Dror Arad-Ayalon: Have Internal Counsel of Public Institutions Become Completely Institutionalized? On Loyalty and Privilege in Public Institutions by Dror Arad-Ayalon

It is obvious to all that for the purposes of receipt of advice and legal representation by a governmental institution, there is a real need and justification for attorney-client confidentiality and privilege. The question is, whether such confidentially and privilege prevail over the public interest in law enforcement authorities seeking truth and justice? Renewed thought is necessary as to the degree of protection of professional confidentiality afforded in terms of relations between governmental bodies operating on behalf of the general public, and their in-house legal counsels, who are also acting as public servants, especially in light of the general expectation of truthful disclosure and transparency of governance. The principal duty of trust and loyalty of a governmental institution and consequently also of its in-house legal counsel, is owed to the general public (or to the public interest). Therefore, in a case of an overruling public interest (as in the case of a criminal or disciplinary investigation in an important case), the protection of professional confidentiality and privilege might have to be withdrawn or weakened.  Thus, so it is argued, the privilege enjoyed by in-house counsel of a public institution does not have to be absolute (as in the case of "private" professional privilege) but rather relative. According to this contention, in-house counsel trust and fidelity prevailing in a governmental institutions are not "personal" and therefore the governmental institution does not "own" the privilege and its consent is not required in order to waive it. On the other hand, it is argued that if the protection were to be adversely impacted and there were to be a weakening of the professional privilege, i.e. the in-house counsel of governmental institution is completely "institutionalized", alternative solutions would be sought by those occupying positions in governmental institutions, and they would prefer to engage an external counsel and sometimes personally and privately. Such a decentralization effect is likely to adversely impact the propriety of the administration of the governmental body, because instead of promoting its institutional interest in being assisted by in-house legal counsel who is committed to the organization interests and values, it actually might be challenged by private counsel assisting and driving those occupying positions to protect their own personal and private interests. 

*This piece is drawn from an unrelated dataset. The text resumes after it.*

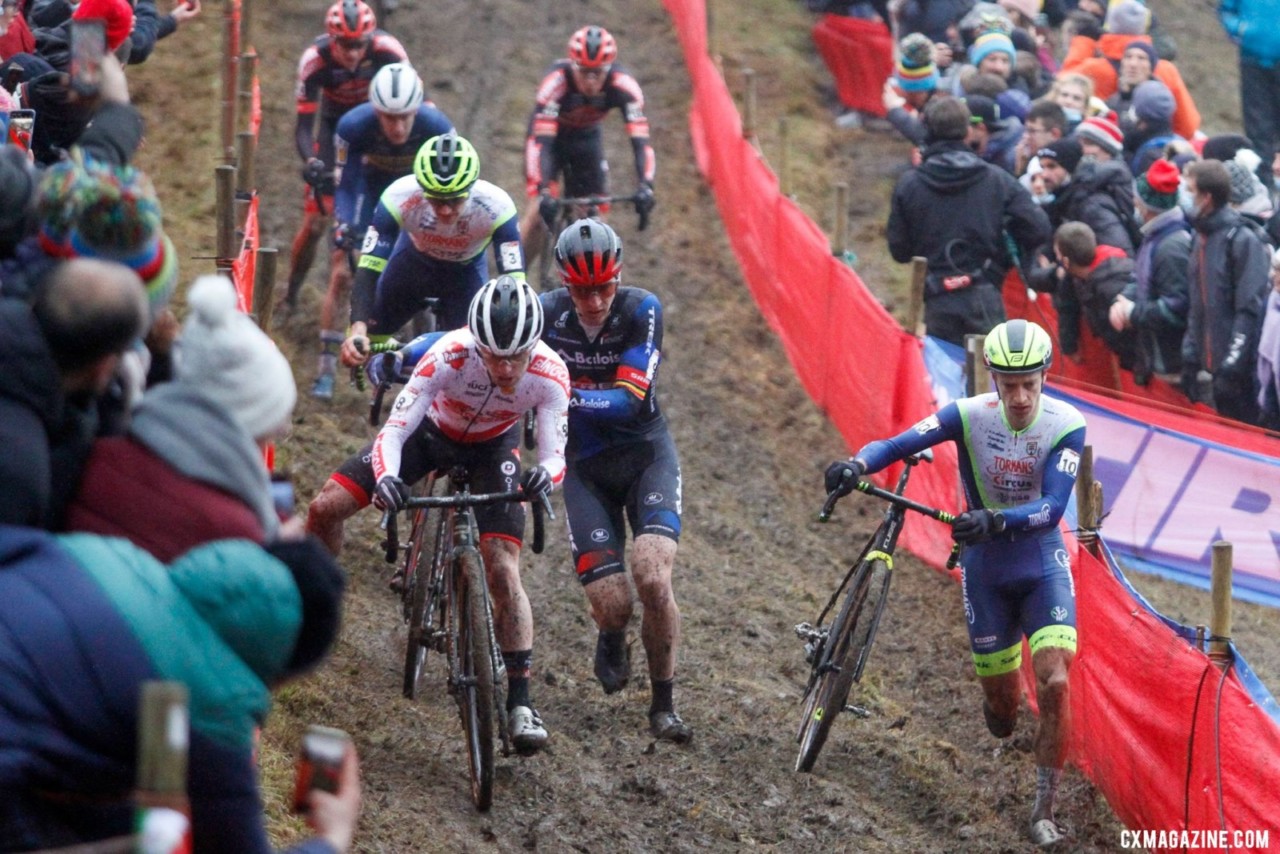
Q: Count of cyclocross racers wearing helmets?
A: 7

Sven Kohlmeier: Quo Vadis Attorney-Client Privilege? Missing Data Protection in Law Firms and Government Surveillance

The Attorney-client privilege is one of the most important value for lawyers. Lawyers secrecy is the brand's essence of lawyers business. The client knows that the lawyer will disclose neither the clients name nor the content of the case to someone else without client’s consent. Attorney at Law and certified specialist on IT-Law Sven Kohlmeier explains that missing data protection in law firms endangers the attorney-client privilege. And he gives an overview of the jurisdiction of Germany's highest court, the Federal Constitutional Court, which judges again and again to protect citizens rights and the lawyers secrecy against government surveillance.